FREUD, UM JUDEU DE LÍNGUA ALEMÃ
Renata Udler Cromberg
A
emancipação judaica e o antissemitismo constituíram o ambiente socioeconômico-cultural
que marcou o êxodo da família em que Freud nasceu, da Galícia para Viena, onde
se instalaram em Leopoldstat, espécie de gueto espontâneo. Os judeus
tornaram-se cidadãos em meados do século XIX, um pouco antes do que as
mulheres. Esta simultaneidade se expressa nas literaturas francesa e alemã do
final do século XIX onde a marca antissemita vinha sempre acompanhada da
misoginia, o que faz suspeitar que é o horror à castração o que está em causa,
diante do corpo circunciso do judeu e do corpo da mulher.[1]
A
Haskalá ou Iluminação, que reformou os costumes judaicos no século XIX e o
antissemitismo moderno, que surge ao mesmo tempo, trouxeram o novo ideal de que
os novos cidadãos deveriam abandonar qualquer traço de identidade judaica para
tornarem-se “bons judeus”, isto é, germanizados. Encontra-se na ciência
biológica, na virada do século XIX para o século XX, um cientificismo marcado
por forte componente racial, que atribuía ao judeu o rótulo de inferioridade e
de doença. O imaginário europeu de então insistia em apresentar os judeus como
“raça” de seres intrinsicamente patológicos, sexualmente degenerados e ligados
por vínculos especiais à sífilis, à insanidade e certos tipos de câncer. [2]
Sabemos
o quanto a revolta de Freud menino ante a resignação de seu pai, Jakob - no
episódio de discriminação antissemita do gorro jogado na lama que seu pai
recolheu- foi uma marca impulsionadora, junto com a própria morte do pai, da
ambição do desbravador da terra desconhecida do psiquismo que gerou a
psicanálise. Freud construiu para si uma
judeidade[3]
que tornou possível a invenção da psicanálise e talvez isso ajude a entender as
perguntas que endereçou ao pastor protestante Pfister, muito seu amigo: “por
que não foi a psicanálise criada por nenhum devoto? Por que teve ela que
esperar que surgisse um judeu inteiramente ateu?”[4]
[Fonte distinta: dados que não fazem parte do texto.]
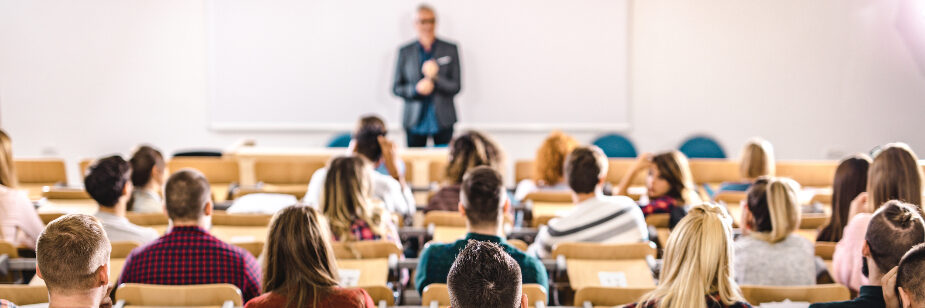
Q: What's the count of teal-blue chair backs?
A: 3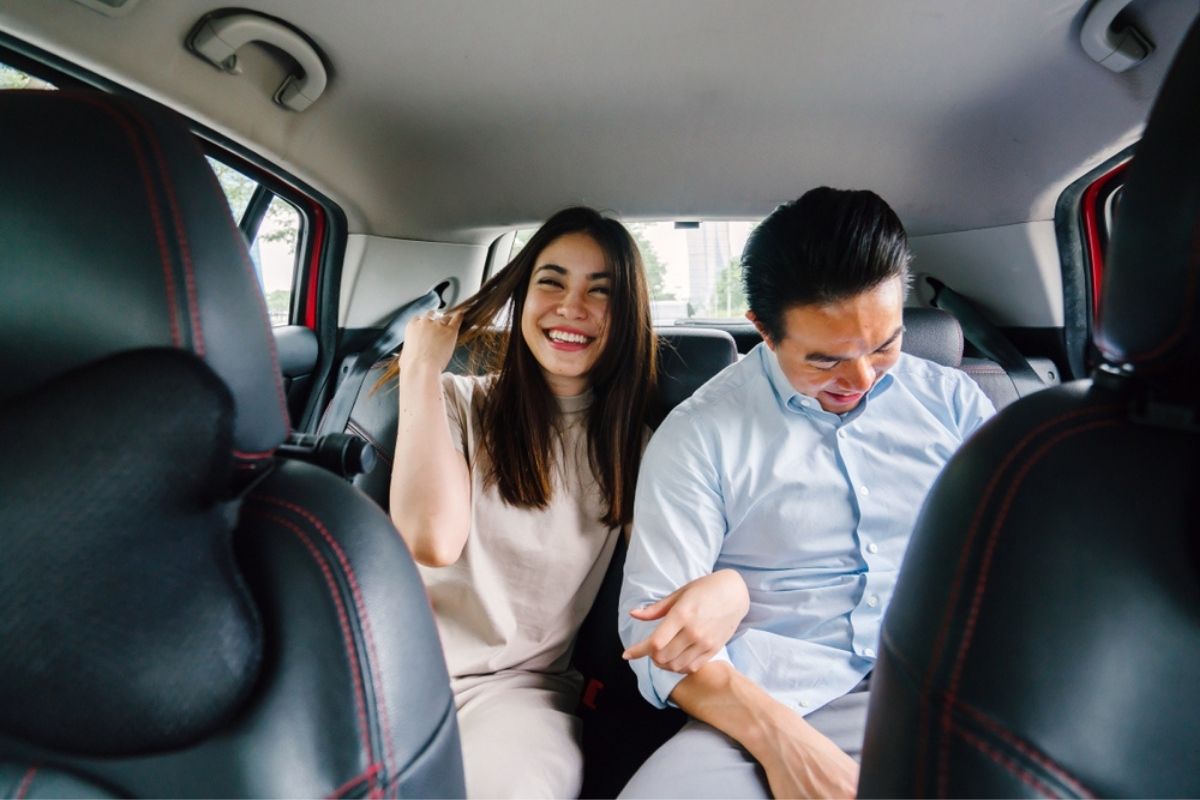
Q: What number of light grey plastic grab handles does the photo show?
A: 2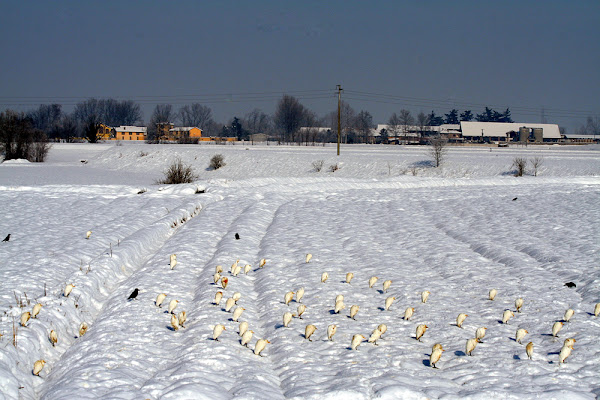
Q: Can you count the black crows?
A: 5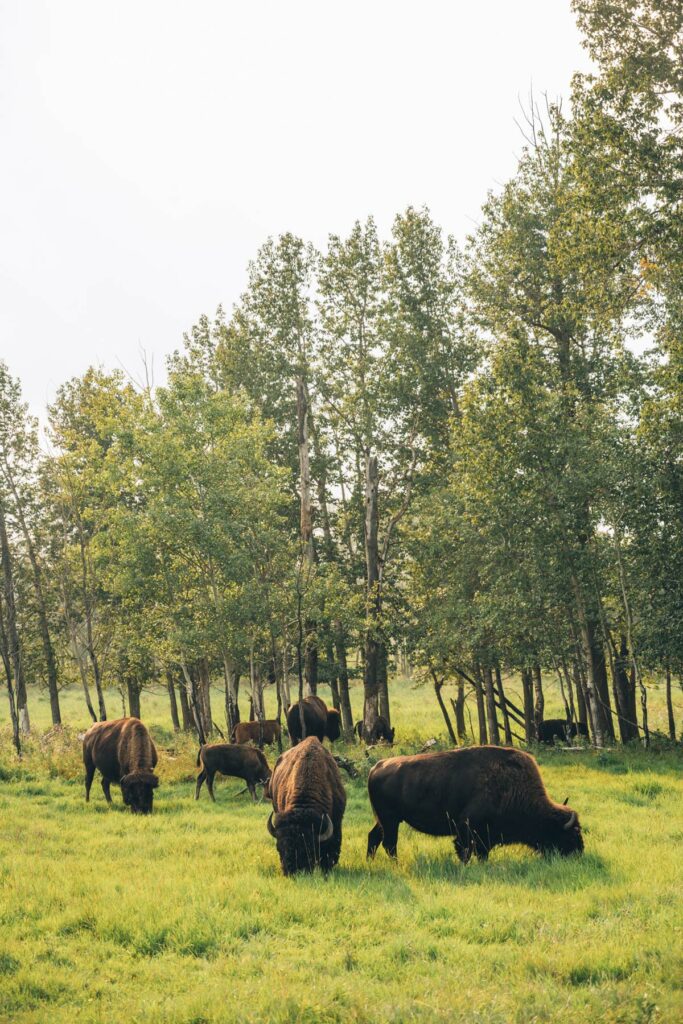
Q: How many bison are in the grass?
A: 8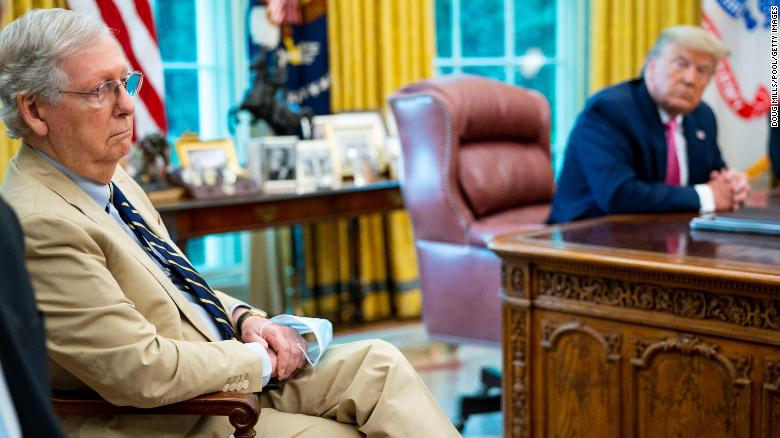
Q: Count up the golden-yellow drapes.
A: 3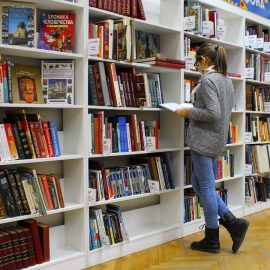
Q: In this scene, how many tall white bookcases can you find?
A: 4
Freud tinha, portanto, profundamente marcada em si a formação judaica à qual se
acresceu a incorporação da tradição alemã num mergulho profundo em seus
autores. Mas a posição de alerta em relação à hostilidade do povo ariano e seu
antissemitismo pode ser exemplificada por uma carta a Sabina Spielrein[5],
em 1913: “Da minha parte, você sabe, eu estou curado de toda sequela de
predileção pelos arianos ... Nós somos e permanecemos judeus; os outros sempre
só nos utilizarão, sem jamais nos compreender, nem nos respeitar.” Já em 1920[6],
numa avaliação encomendada pelo Ministério da Guerra austríaco sobre se os
austríacos haviam utilizado o choque elétrico como instrumento de tortura, ele
não encontra provas de tal uso, mas o afirma para os alemães, que o
introduziram como forma dolorosa de tratamento. Freud afirma que “alguns dos
médicos do exército cederam à inclinação, característica dos alemães, de levar
a cabo suas intenções sem considerar o resto – o que jamais devia ter acontecido”
... Jamais foi desmentido o fato de que nos hospitais alemães houve mortes
nessa época, durante o tratamento, e suicídios em decorrência deles.
Não há dúvidas de que, apesar de seu
afastamento de todas as práticas religiosas, Freud, principalmente quando as
investidas antissemitas se propagavam pela Europa, afirmava-se judeu e
solidário com o povo judeu. Nada lhe causava mais horror do que ouvir seus
adversários reduzirem a psicanálise a um produto do espírito judaico ou a uma
mentalidade vienense o que não correspondia à sua concepção da cientificidade
da psicanálise. Mas em vez de afirmar claramente sua oposição a esse tipo de
argumento, Freud oscilou entre duas atitudes: até 1913, em nome de uma ciência
universal, Freud quis fazer de Jung o herói da “desjudaização” do seu
movimento. Em contrapartida, após a ruptura com Jung, ele muda bruscamente de
opinião e reinvindica a aliança possível da judeidade e da invenção de uma
ciência universal. Ao mesmo tempo, em 1913, ele escreve numa carta a Ferenczi[7]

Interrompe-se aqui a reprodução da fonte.